Statt große Geschenke: Gemeinsame Erlebnisse 
Jeder mag Geschenke, jeder freut sich über passende Aufmerksamkeiten. Aber was ich durch meine Fernbeziehung gelernt habe ist, dass gemeinsame Unternehmungen und Erlebnisse viel wichtiger sind als eine teure Kette. Auch zu Geburtstagen verfahren wir so, dass das große Hauptgeschenk eine gemeinsame Unternehmung ist. Ebenfalls wenn er zu mir kommt oder ich in der Heimat und somit auch zu ihm: wir überlegen uns gegenseitig tolle Unternehmungen. Das muss nicht immer gleich ein Wochenende irgendwo hinfahren sein.
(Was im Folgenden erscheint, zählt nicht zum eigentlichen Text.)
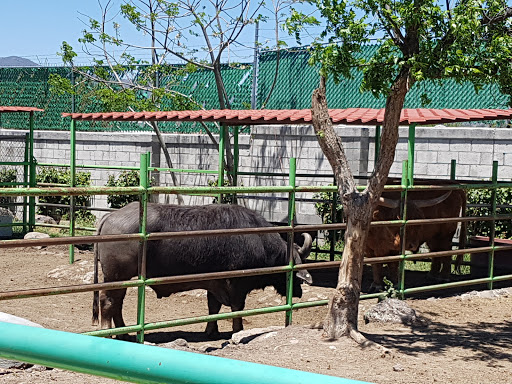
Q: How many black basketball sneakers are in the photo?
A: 0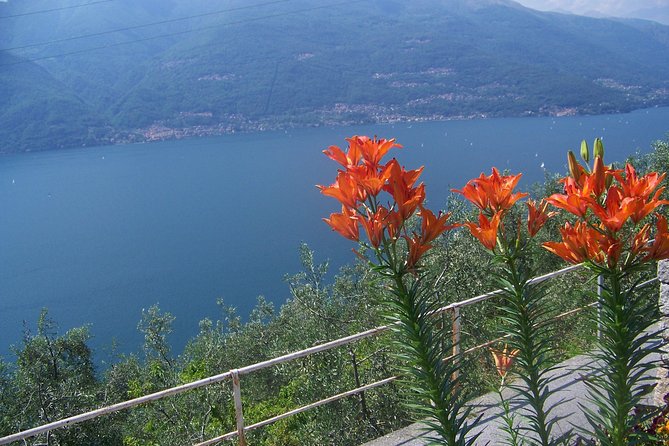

Ein Besuch im Zoo, einem Park, etwas anschauen, Baden gehen, mal Minigolf spielen, wandern gehen und vieles mehr schweißt zusammen, macht Spaß und ihr denkt gerne daran zurück.

Gemeinsame Ziele
Und damit meine ich nicht Haus, Pferd, Baum, Kinder und sowas. Sondern legt immer nächste gemeinsame Ziele fest. So habt ihr etwas, worauf ihr euch freuen könnt und was die Zeit verkürzt. Auf längerer Sicht ist es bei meinem Freund und mir der große Urlaub nächstes Jahr. Doch die kleineren Ziele sind eher Unternehmungen. Oder auch, wann wir uns das nächste mal sehen. Wenn man ein Datum vor Augen hat, wirkt die Zeit nicht mehr so lang als wenn es noch ungewiss ist, wann man den Liebsten das nächste mal sieht.

Das wären erstmal ein paar wichtige Punkte, obwohl mir noch viel mehr einfallen würde. Ich hoffe, dass ich dem Ein oder Anderen ein paar Anregungen geben konnte.